What You Need To Know:
(LL) 21 obscenities and 5 profanities (mostly "Oh, my God").
Bill Murray pulls out all the stops in WHAT ABOUT BOB? to create a new kind of neurotic goofball character so obsessed that he follows his shrink on vacation.
Bob Wiley is a genuine New York nut case and a multi-phobic personality with a long list of peculiar aberrations, including a fear of elevators and of touching things as well as an irrational fixation on his new psychiatrist, Dr. Leo Marvin.
Author of a best-selling self-help book called “Baby Steps,” Dr. Marvin appears to be Bob’s last chance for rehabilitation from his weird forms of multiple mania. However, just as blundering Bob begins to see a glimmer of hope from Marvin’s “Baby Steps” therapy, the diffident doctor goes on vacation with his family.
Panic-stricken and exhibiting an excessive/compulsive obsession to follow Dr. Marvin, Bob ferrets out the doctor’s serene New Hampshire vacation paradise, arriving there with the goldfish that he keeps in a jar tied around his neck. Dr. Marvin, of course, is less than thrilled, especially since the egotistical psychiatrist is awaiting the arrival of a “Good Morning America” television crew that is planning to interview him.
Lunacy prevails as Bob worms his way into the doctor’s life, turning the tables on their already shaky professional relationship, while innocently annihilating what little semblance of rational behavior the good doctor has left. Basically, Bob does stuff to make Dr. Marvin’s family and everyone else think that he (Bob) is wonderful and Dr. Marvin is a schmuck.
Jealous of the headway that Bob makes into his own family (not helped by the locals who note, “Hey, you’re the guy on “Good Morning America”), Dr.

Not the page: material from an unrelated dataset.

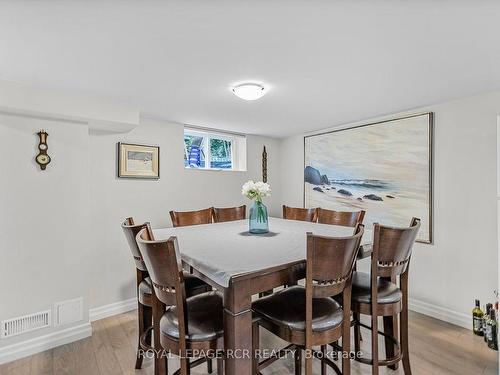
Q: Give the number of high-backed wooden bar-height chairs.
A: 8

Marvin tries several psychiatric approaches to rid himself of Bob, all of which backfire. Until, finally, Dr. Marvin resorts to “death therapy” (he plans to blow up Bob), and the question arises as to who is really crazy and who isn’t.
If WHAT ABOUT BOB? is meant to be an attack on psychiatry, or more specifically, on all the self-help books currently flooding the market, then in an uproariously funny manner it succeeds. For instance, Bob says to Dr. Marvin, “You’re book has done a lot of good. I’m walking proof of that.” At wits end, Dr. Marvin (played convincingly by Richard Dreyfuss) convulses hysterically.
Bill Murray is cast even better as Bob Wiley. Not so much a cross between his Todd character (from the Todd and Lisa Lupner sketches on “Saturday Night Live”) and some other caricature, Bob is more of a new character altogether. With sunken facial expressions and a certain droop to his slumping presence, his patient neuroses are played to perfection with hilarious accuracy.
The only problem with WHAT ABOUT BOB? are some early outbursts of obscenity which Bob utters to prove that he’s not faking a profanity complex. He later resorts to the same tactic to win the friendship of Marvin’s son, Sigmund (To continue the Freudian analogy, the daughter’s name is Anna). Had these elements been deleted, the film could be recommended to almost all ages, but as it is, cannot.